Meanwhile, a study conducted by the Task Force to Expand Access to Civil Legal Services in New York found that “the unmet need for civil legal assistance in New York State is profoundly impacting vulnerable New Yorkers and costing taxpayers millions of dollars by increasing homelessness, failing to prevent domestic violence, and increasing poverty.”

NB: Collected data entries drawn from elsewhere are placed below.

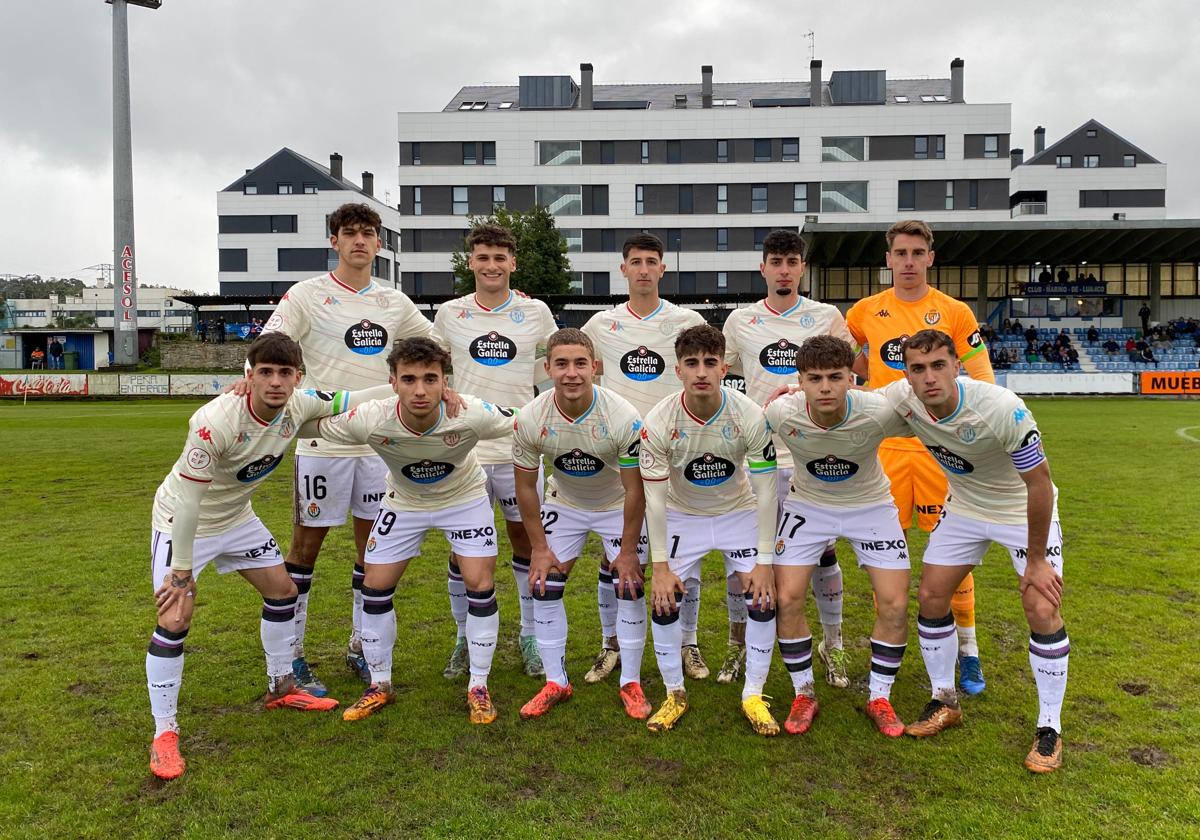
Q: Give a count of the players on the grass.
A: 11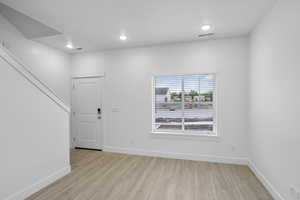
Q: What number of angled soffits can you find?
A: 1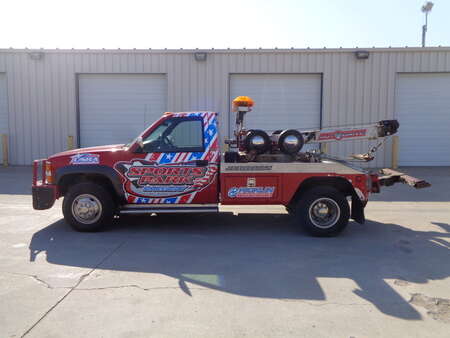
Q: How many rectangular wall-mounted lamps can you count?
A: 3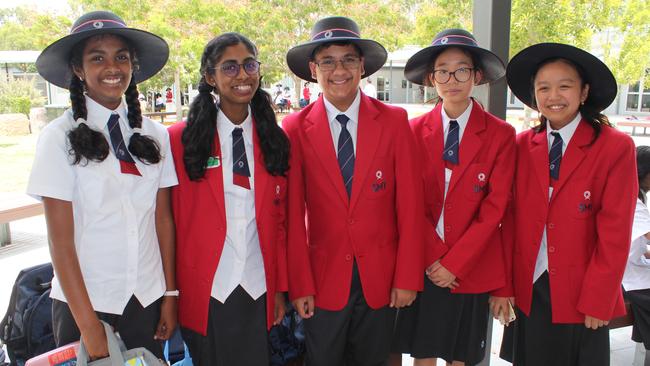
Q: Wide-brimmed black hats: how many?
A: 4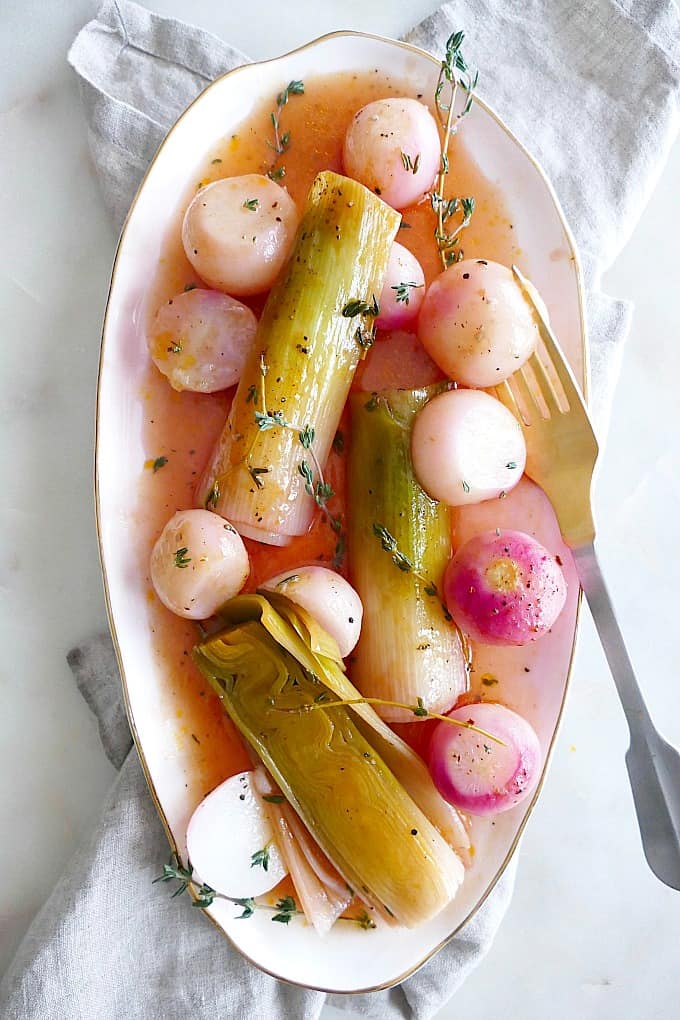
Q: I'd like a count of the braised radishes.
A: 11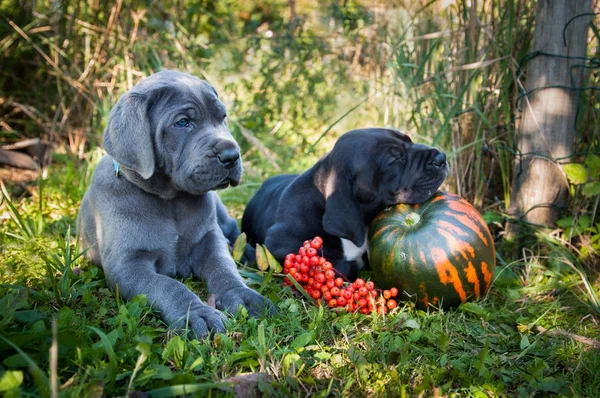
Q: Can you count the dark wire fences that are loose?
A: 1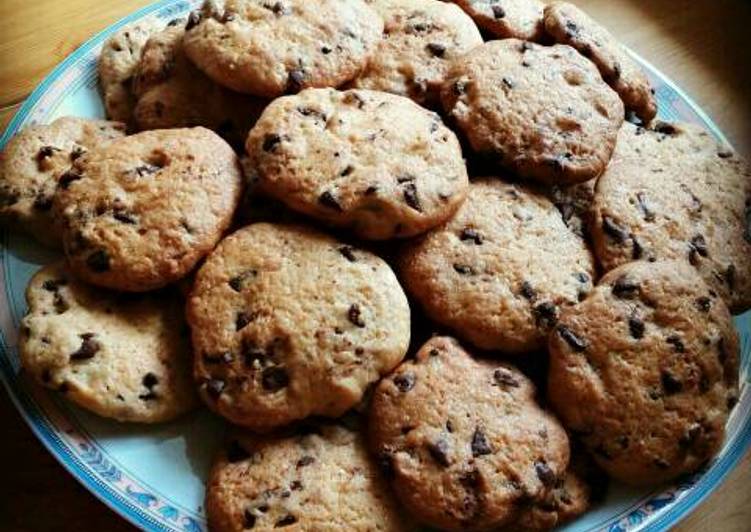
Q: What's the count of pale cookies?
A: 1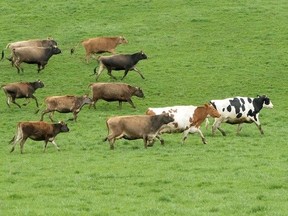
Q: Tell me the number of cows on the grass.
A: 11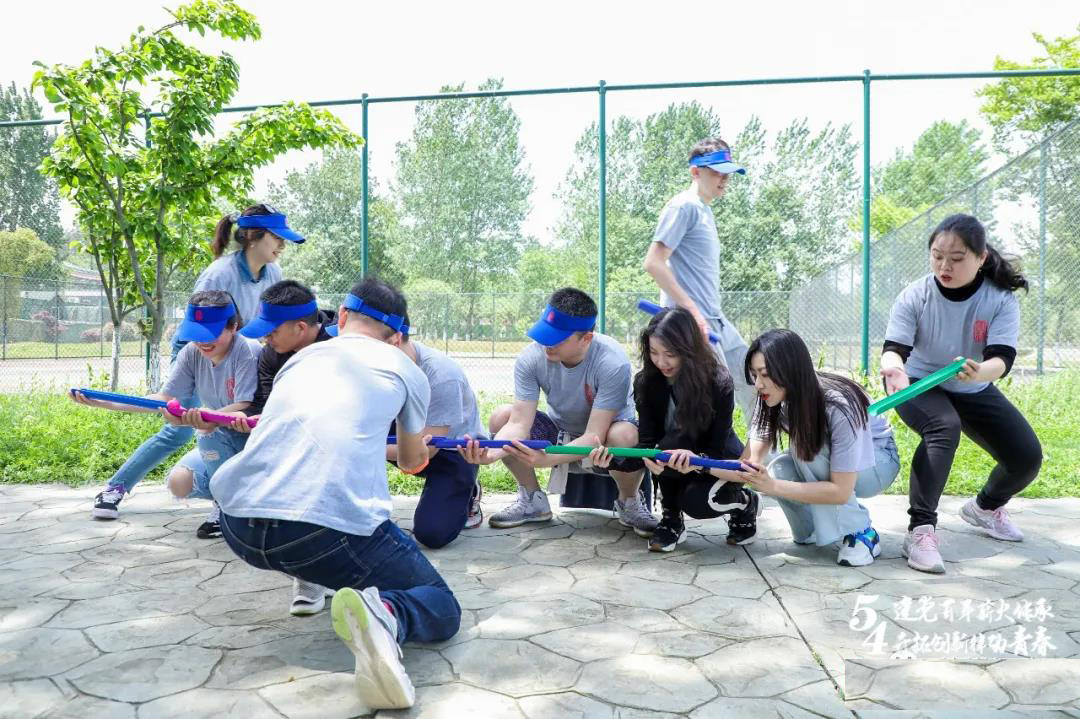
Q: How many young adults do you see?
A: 10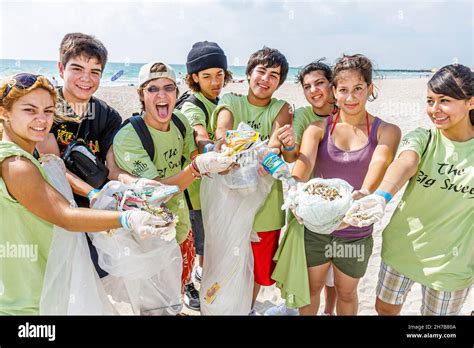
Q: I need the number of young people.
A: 8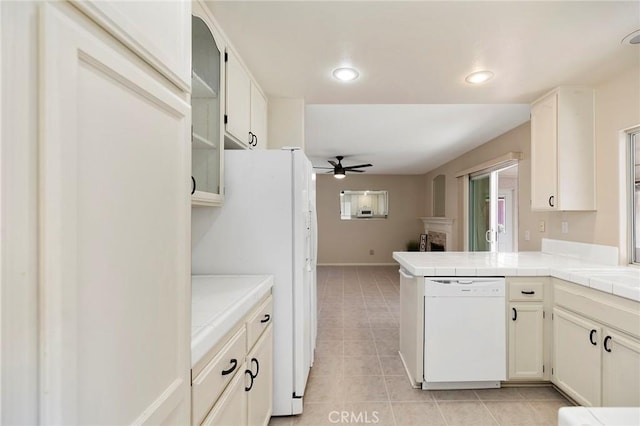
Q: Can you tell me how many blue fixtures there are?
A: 0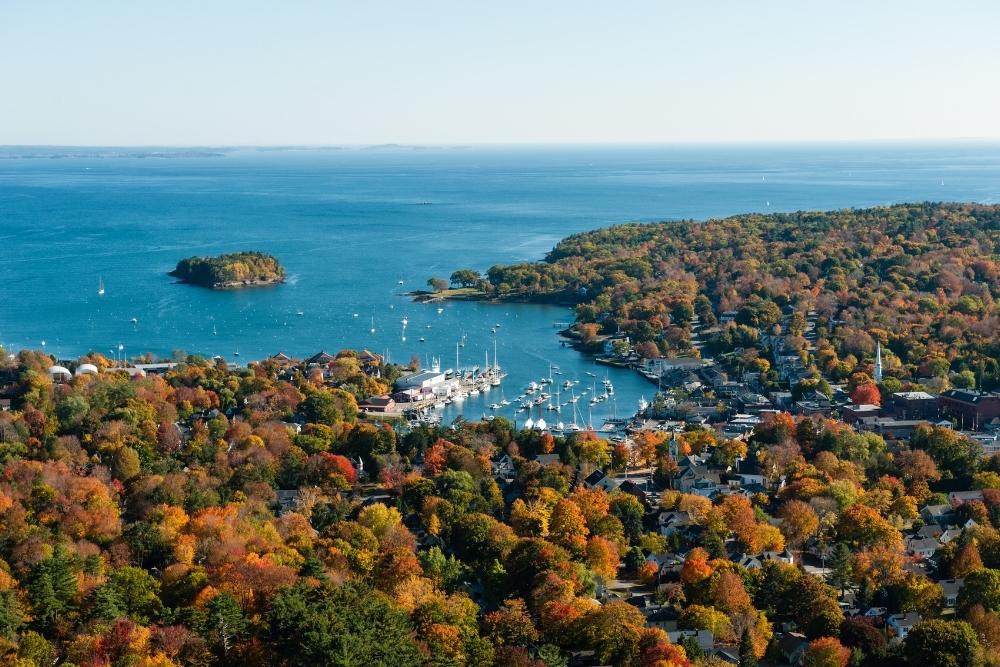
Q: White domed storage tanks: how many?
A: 2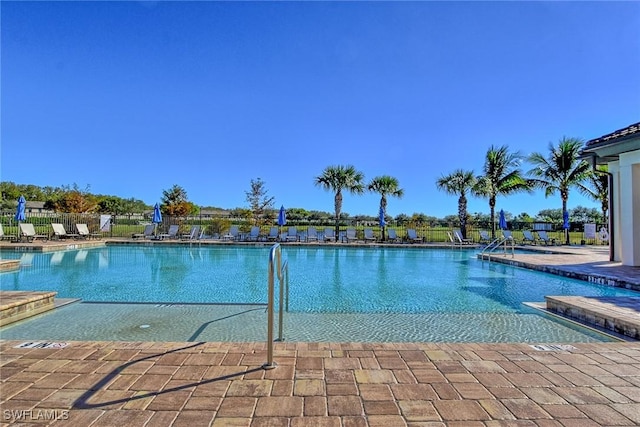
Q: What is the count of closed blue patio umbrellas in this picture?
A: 6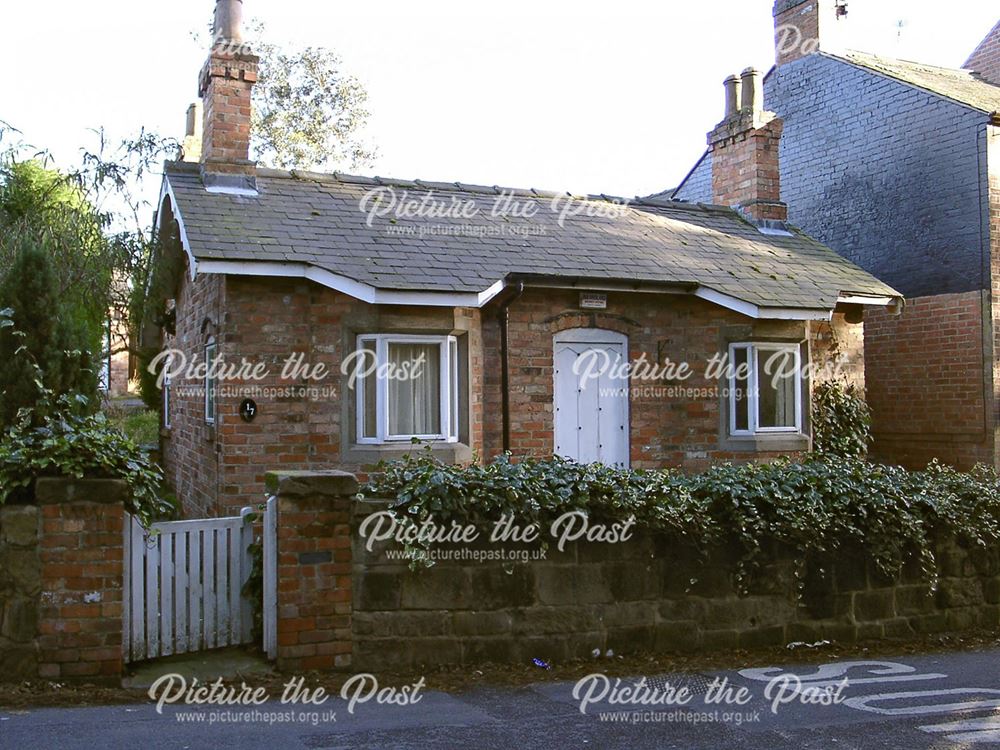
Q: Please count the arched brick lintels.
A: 2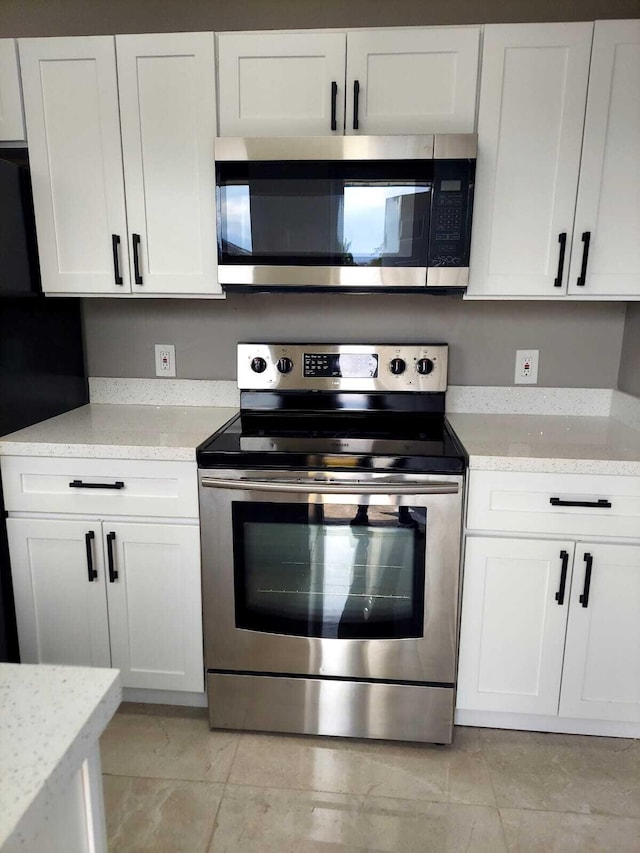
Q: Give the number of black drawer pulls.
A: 2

This is not a new problem. In 1999, the BBA’s Real Estate Section partnered with the Volunteer Lawyers Project of the Boston Bar Association (VLP), Greater Boston Legal Services (GBLS), the WilmerHale Legal Services Center, and the Boston Housing Court (BHC) to establish a Lawyer for the Day program. The goal was to prevent evictions resulting in homelessness. At the request of the BHC, the program has two different legal information tables, one for unrepresented tenants, and another for unrepresented landlords. The Herbert W. Vaughan Fund of the BBF helps support the operations of this program.
During the 13 year history of the Lawyer for the Day program at the BHC, 1,200 volunteers have donated their time to assist more than 14,732 individuals. In just the past year alone, 443 volunteers helped 991 tenants and 181 landlords.
About 95 per cent of tenants at the BHC are unrepresented. According to Chris Saccardi, a solo practitioner from Somerville and a frequent volunteer, tenants, the bulk of whom are low-income and frequently minorities, are usually opposed by a landlord represented by counsel. The issue before the court is typically whether the tenant can stay in his or her home. Were it not for the Lawyer for the Day program, the imbalance in power would be profound.
Chris reports that it is not uncommon to see families with young children, families with elderly parents sharing their home, as well as elderly people living alone — all of whom are facing eviction. But he also sees tenants who have slipped below middle class status because of job loss or illness.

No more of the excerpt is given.